‘Great American Deli Schlep’ stops at Chompie’s, highlights hunger (AZ Jewish News)

Shannon Levitt
July 27, 2021

This article originally appeared in Arizona Jewish News on July 27, 2021

Steve Goode doesn’t usually visit Arizona in the summer.

The retired real estate developer from Chicago spends the first three months of every year in Scottsdale to escape the cold. But this year’s Great American Deli Schlep, Goode’s cross-country motorcycle ride to raise awareness about food insecurity, scheduled a July stop at Chompie’s Restaurant, Deli, and Bakery in Scottsdale.
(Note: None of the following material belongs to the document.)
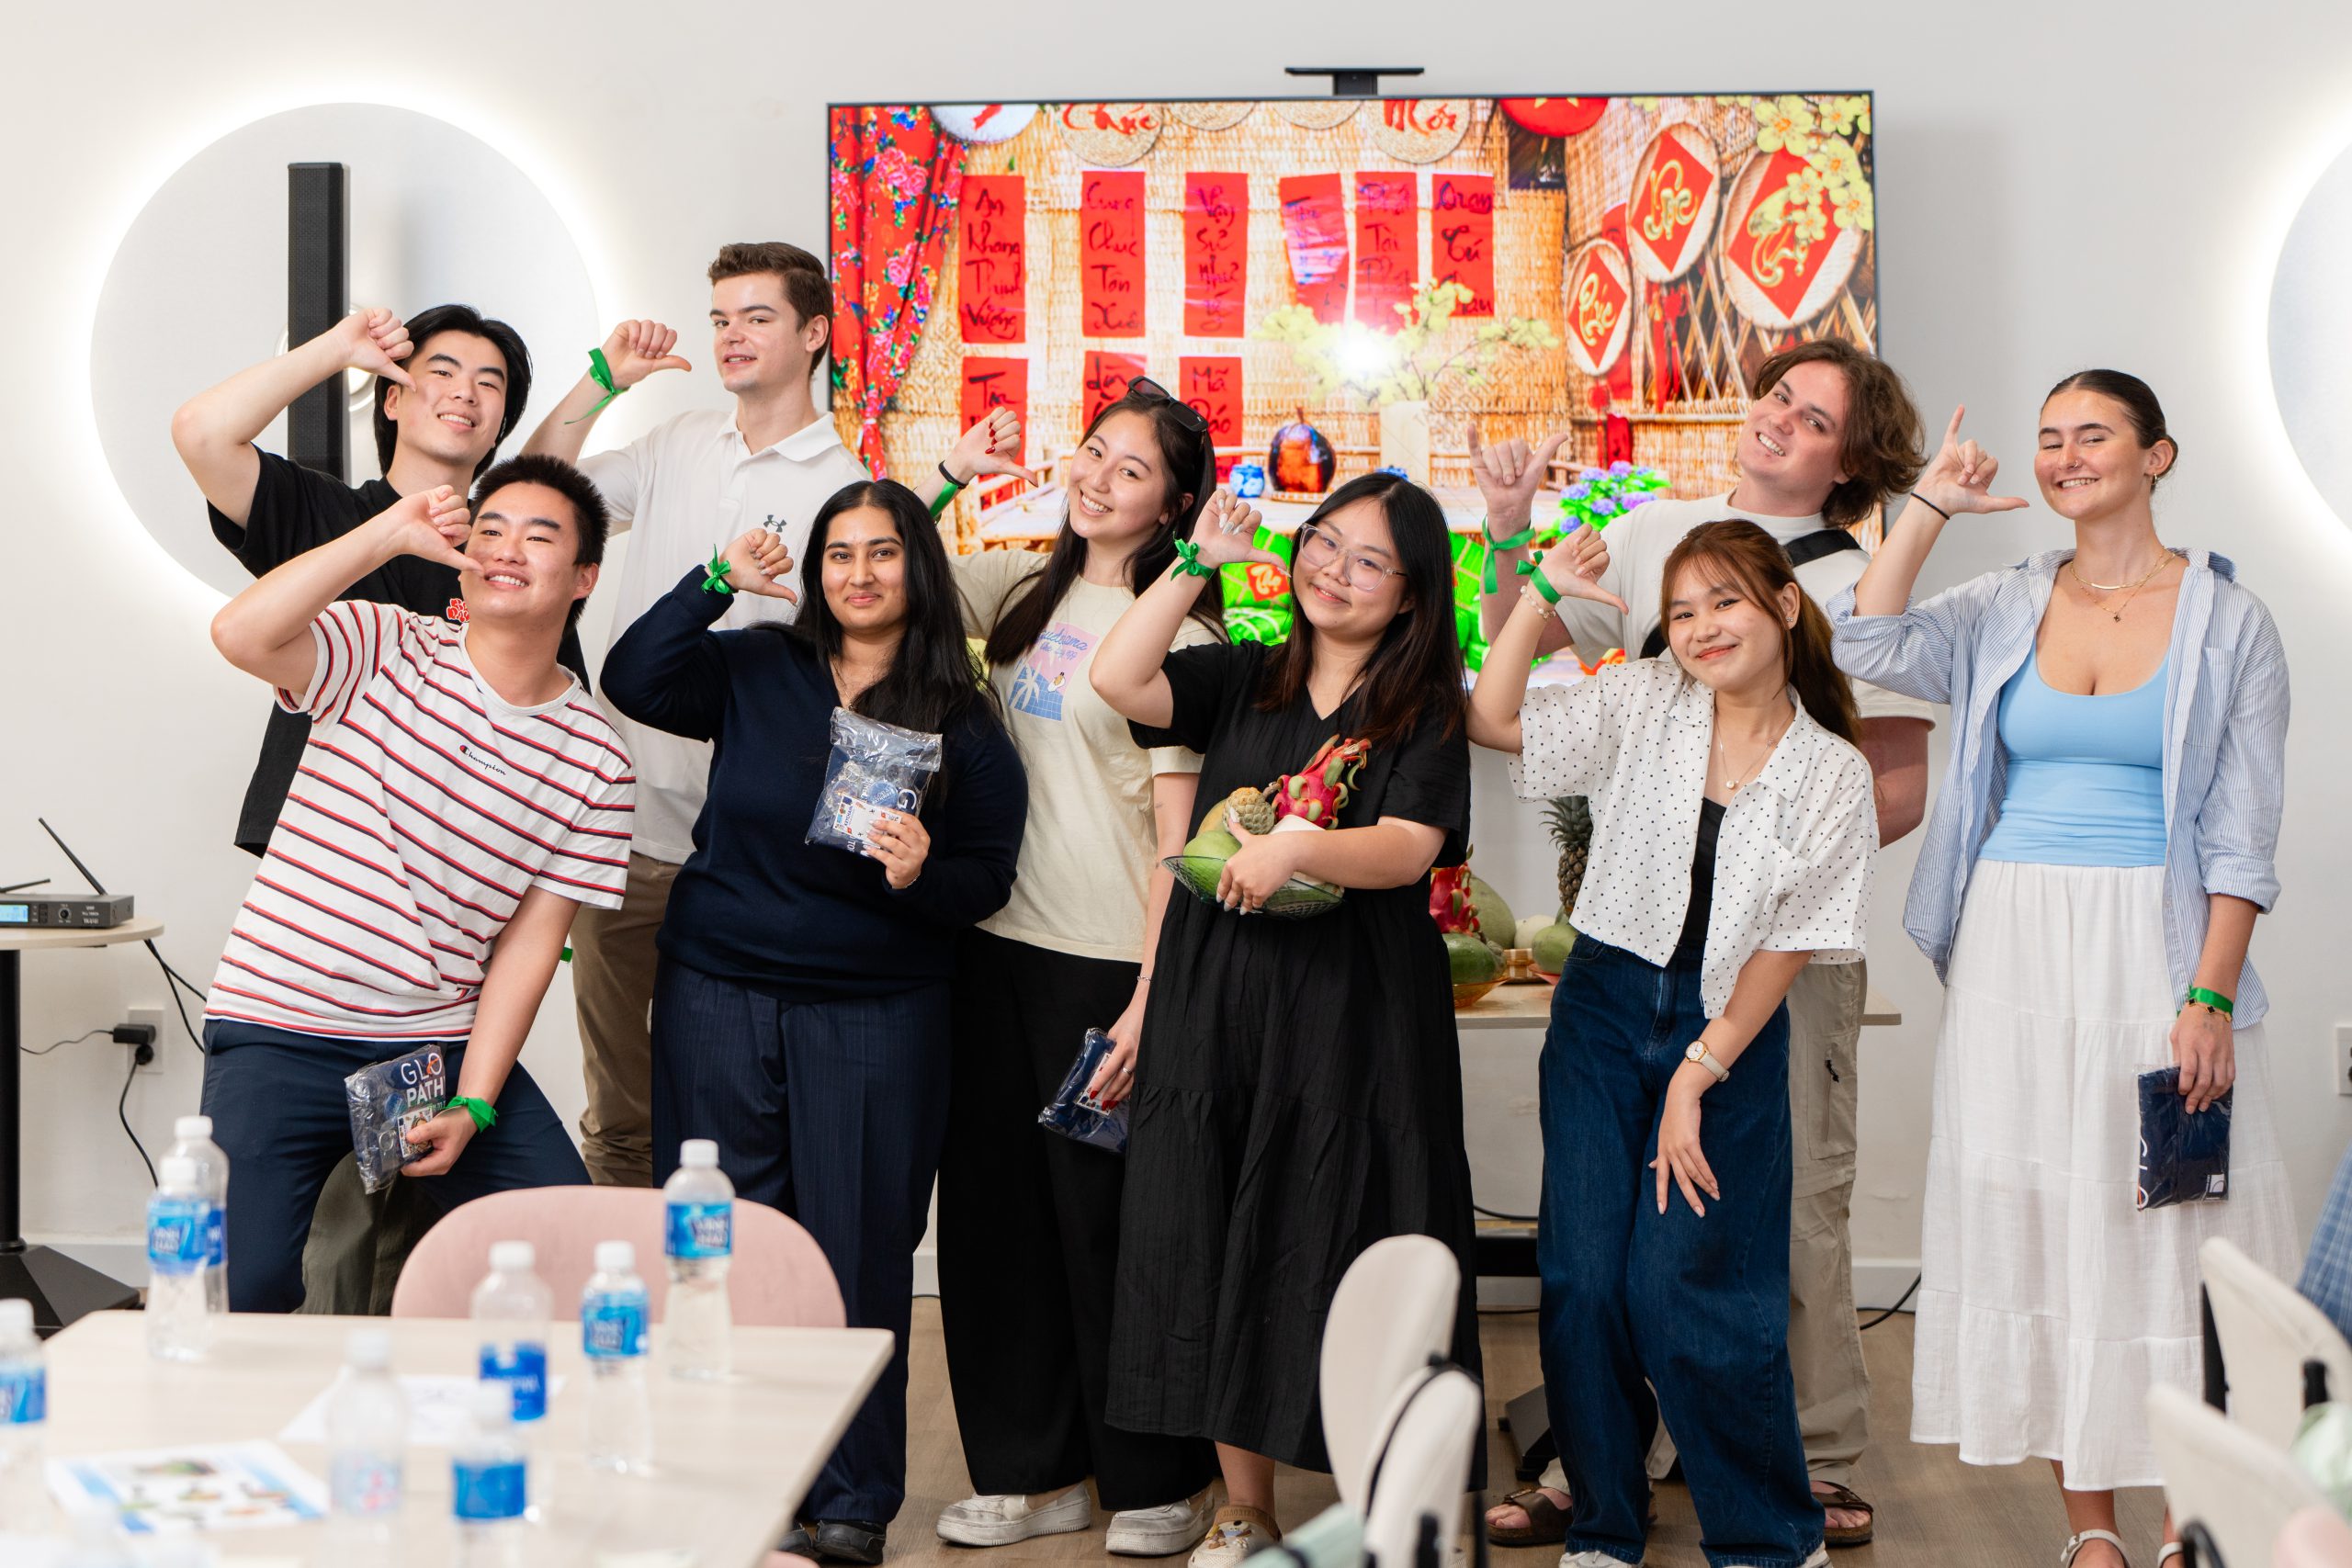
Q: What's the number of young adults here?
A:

This schlep is Goode’s fourth motorcycle trip across the continental United States. Previously, he’s traveled to the nation’s four corners and into its national parks. For this ride, he mapped a route to correspond with The Nosher’s 2018 list of the best Jewish delis. But Judi, his wife, tweaked his plan and suggested he also do something to serve the greater good.

Goode partnered with MAZON: A Jewish Response to Hunger, which was founded with the goal of ending hunger for people of all faiths and backgrounds. The organization was eager to team up with him to bring visibility to their signature issue.
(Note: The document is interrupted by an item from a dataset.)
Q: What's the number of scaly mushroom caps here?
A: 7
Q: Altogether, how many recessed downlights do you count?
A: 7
At each stop, 42 delis in all, Goode talks about the 1 in 4 people in the United States who don’t have enough to eat. In Arizona, the number is 1 in 10.

“This project hits that sweet spot with the Jewish community: food and justice, two central tenets to the Jewish community,” said Naama Haviv, MAZON’s vice president of community engagement. “Now, we’re all ‘Schlep’ all the time.”

Goode’s stop at Chompie’s on Friday, July 23, turned out to be wetter than he expected.

He had been warned about the possibility of Arizona monsoons before he started his trip, but he more or less dismissed the idea.

“It’s basically a sunny place,” he said.

Originally, his arrival was set for 11:30 a.m. Thinking it might be 115 degrees by that time, he decided in June to change his scheduled stop to 8:30 a.m. “I didn’t really factor in the monsoons and drop in temperatures,” he admitted.

Still, that morning’s torrential rain, lightning and thunder didn’t keep Goode from his purpose of talking about the reality of hunger in the United States. And a small crowd was there to greet him and listen.

Temple Solel Rabbi John A. Linder, who has become a friend of Goode’s, came out to cheer the project.

“Steve Goode is a mensch amongst mensches,” Linder said, via email. Linder’s inspired by his friend’s long journey and the mitzvah he’s doing by directing tzedakah to MAZON.

Haviv said, “every dime raised is a joy and surprise and wonderful,” but the trip’s real success is the conversation and awareness around the issue of hunger. “People can do some thinking alongside their pastrami.”

Goode insisted that he doesn’t rate the delis, but still some people have argued a little with him that he chose incorrectly in one city or another. He can only respond that he’s just following Nosher’s map.

“It’s a very Jewish thing to go and meet Steve for lunch and argue with him how he picked the wrong deli.” Haviv laughed.

In addition to the mitzvah motive of the journey, it’s also an opportunity for Goode to meet up with other Jewish motorcycle riders. At every deli, members of the Jewish Motorcyclists Alliance, a national network of Jewish motorcycle clubs with names like Star of Davidsons and Hell’s Bagels, have come out to meet with Goode and share stories of the road.

And Chompie’s was no exception. At least five members of Phoenix’s Lost Tribe motorcycle club showed up. David Magat, a Glendale member of the club who’s become a friend, waited out the storm with Goode after the crowd thinned out.

Goode’s only been forced to pull his 2018 Honda Goldwing Tour bike over twice since he started on June 1. While the monsoon surprised him, it’s not the worst weather he’s faced. On an earlier leg of the trip, about 100 miles east of Houston on Interstate 10, he was met with sheets of rain.

“Everybody was slowing down, and I decided to get off the highway because I realized this was not a normal storm — this was a gulf storm,” he recalled.

He turned off the highway onto a frontage road going 20 miles per hour. He needed to find a hotel room, but his visibility was nil. “I ended up hitting about 12 inches of water,” he said. “The spray on the front went above my head and the balance of the spray rose up to my waist on the bike — just the whole cascading water came up and honestly, I don’t know how I didn’t go down.”

The motorcycle hydroplaned and the spraying water shocked him, but he was able to slow enough to find a nearby hotel. By the time he checked in, his bike and the one car in the parking lot were mired in a foot of water.

Even when riding through terrible weather, he’s never afraid. Traveling by motorcycle, he said, “gives me a certain sense of joy, freedom, meditation.”

This ride, ending Aug. 14, is more constrained and complicated than others he’s done because he has to keep to a schedule of meetings with people and press. But it’s also more meaningful, he said. Even if he’s only “making a little dent” with funds his ride has raised, he’s happy to do his part to highlight the issue of hunger.